━━━━━ Task inputs ━━━━━

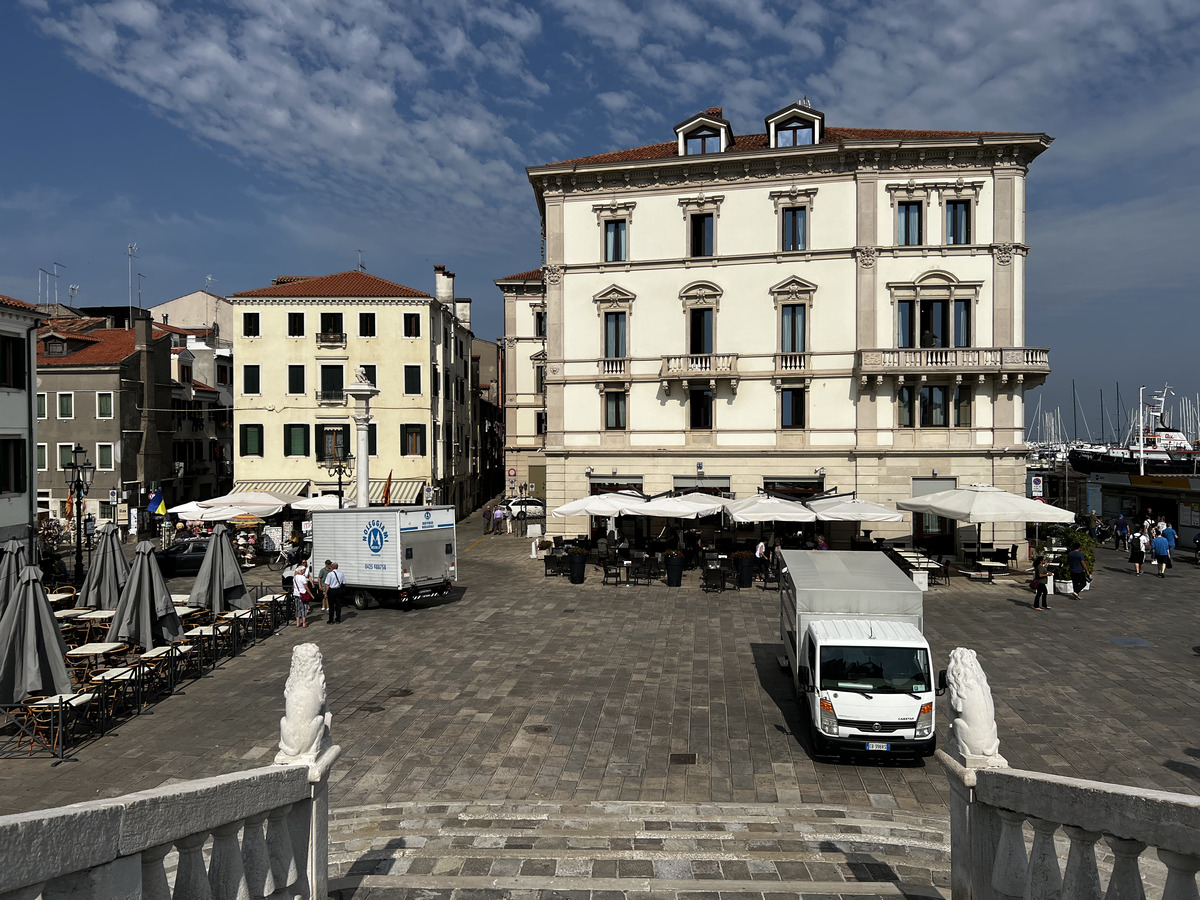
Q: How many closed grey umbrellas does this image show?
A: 5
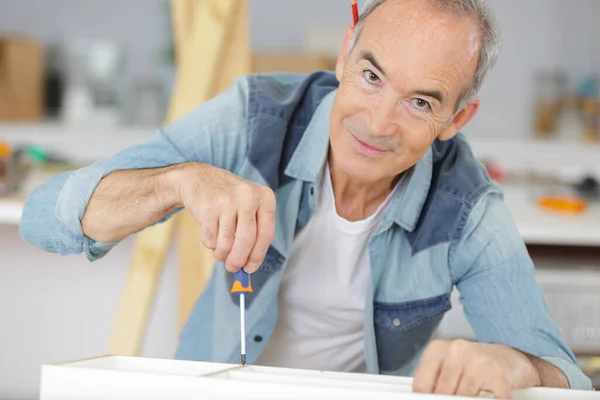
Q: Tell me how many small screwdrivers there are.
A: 1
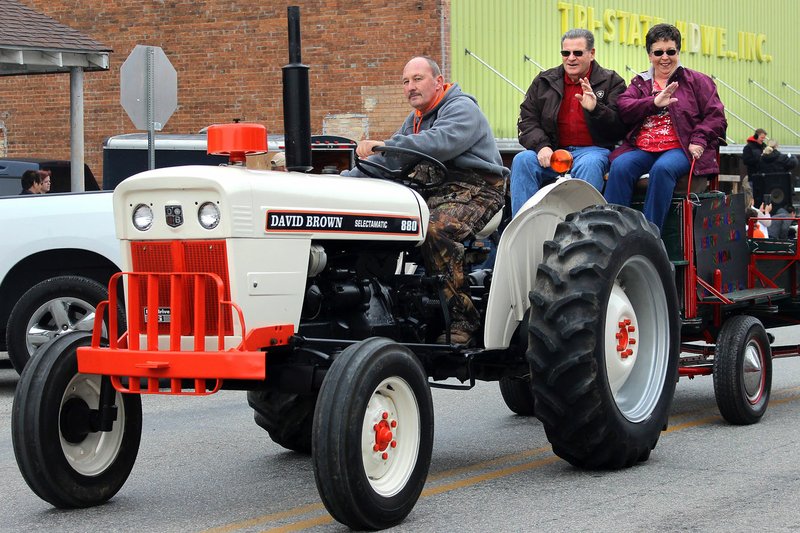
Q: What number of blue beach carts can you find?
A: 0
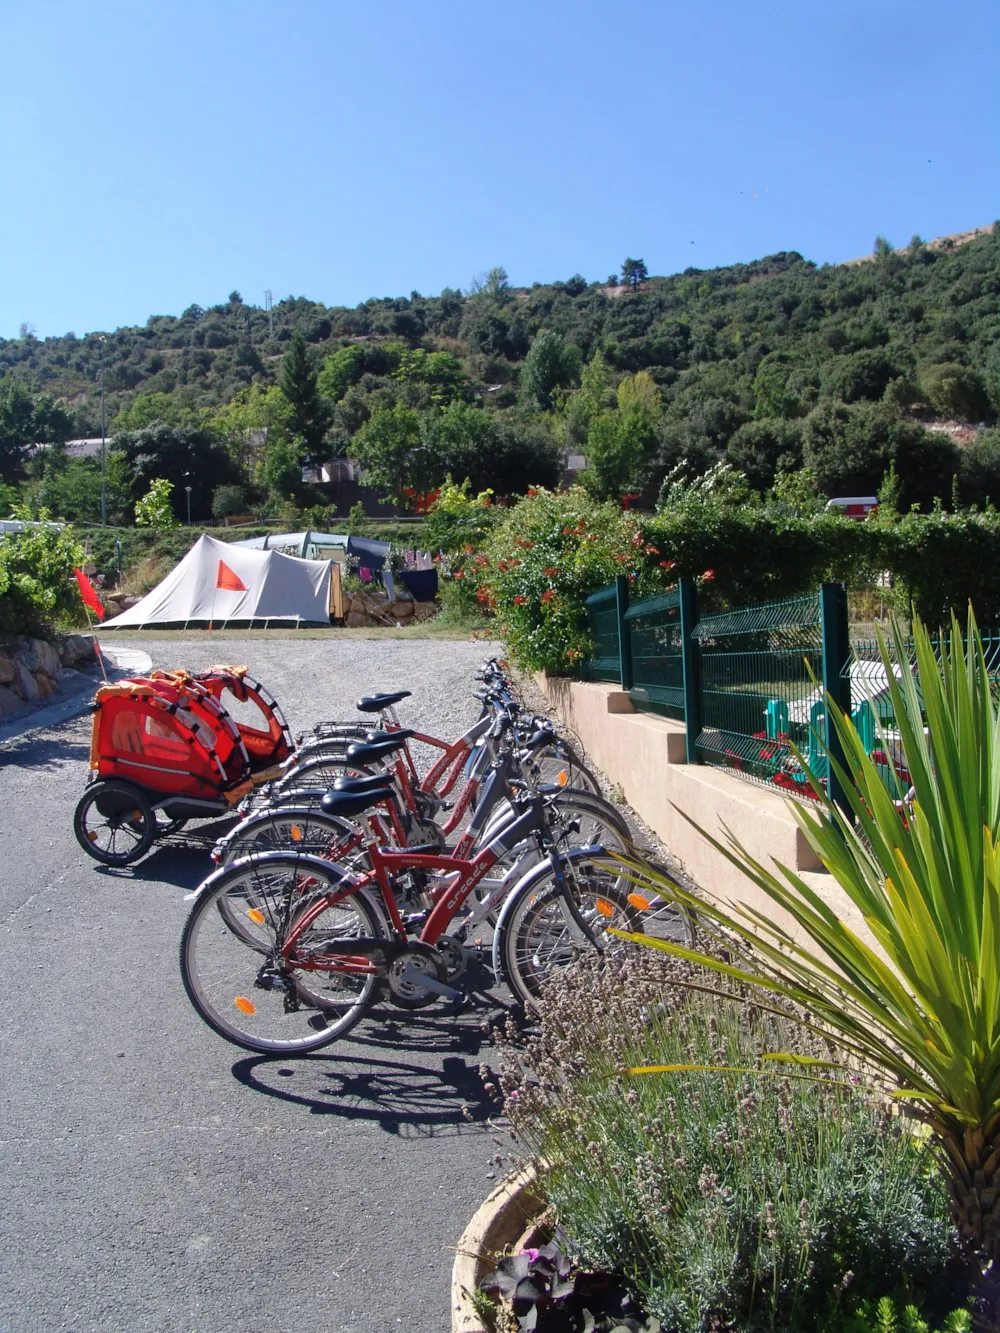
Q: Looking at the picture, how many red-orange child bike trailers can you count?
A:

━━━━━

:: Work required ::
Pull from the data each line where the string "many" turns up.

:: Output for this task ::
Q: How many closed grey umbrellas does this image show?
Q: Tell me how many small screwdrivers there are.
Q: Looking at the picture, how many red-orange child bike trailers can you count?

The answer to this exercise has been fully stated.